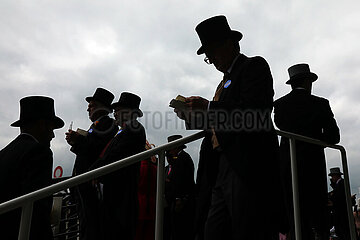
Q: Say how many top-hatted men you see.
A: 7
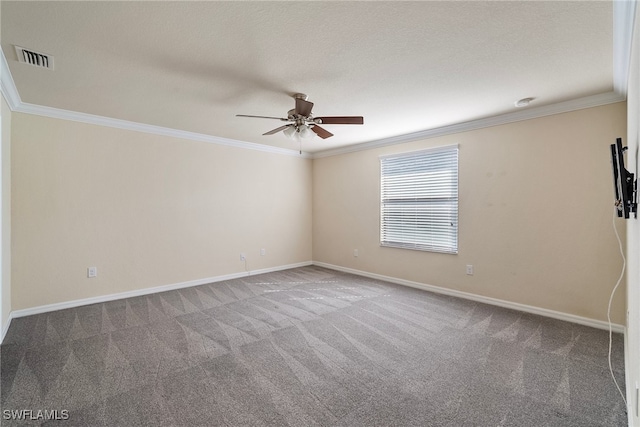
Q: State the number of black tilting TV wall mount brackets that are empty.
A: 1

--

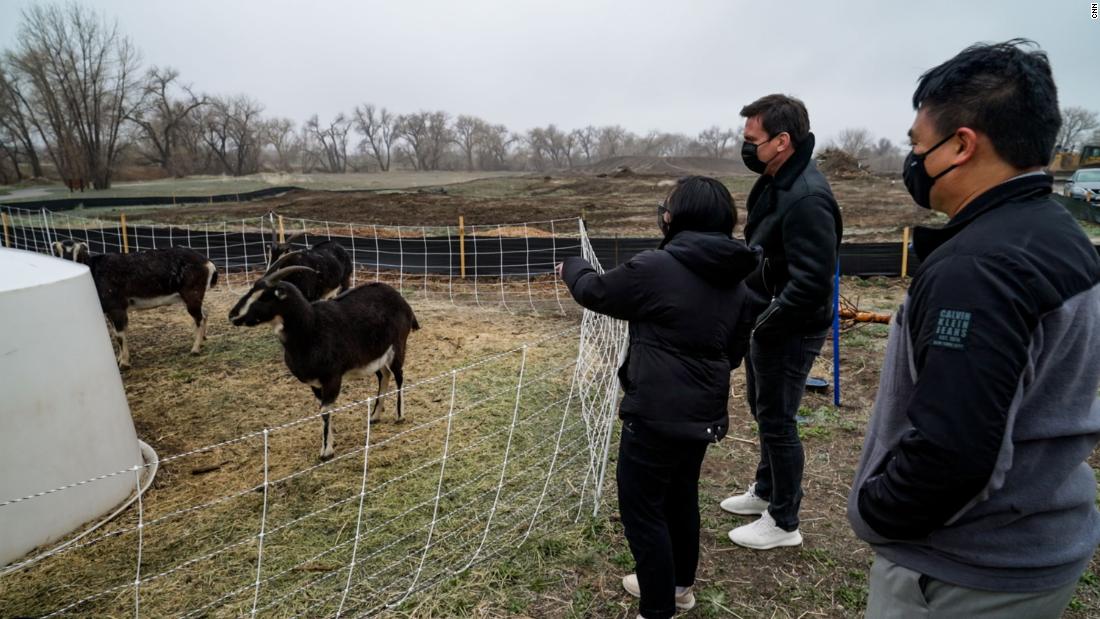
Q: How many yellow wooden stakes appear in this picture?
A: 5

WHAT THE TASK REQUIRES »
A single figure is the whole answer: the number of lines in the listing that contain the word "many".

RESULT BELOW »
2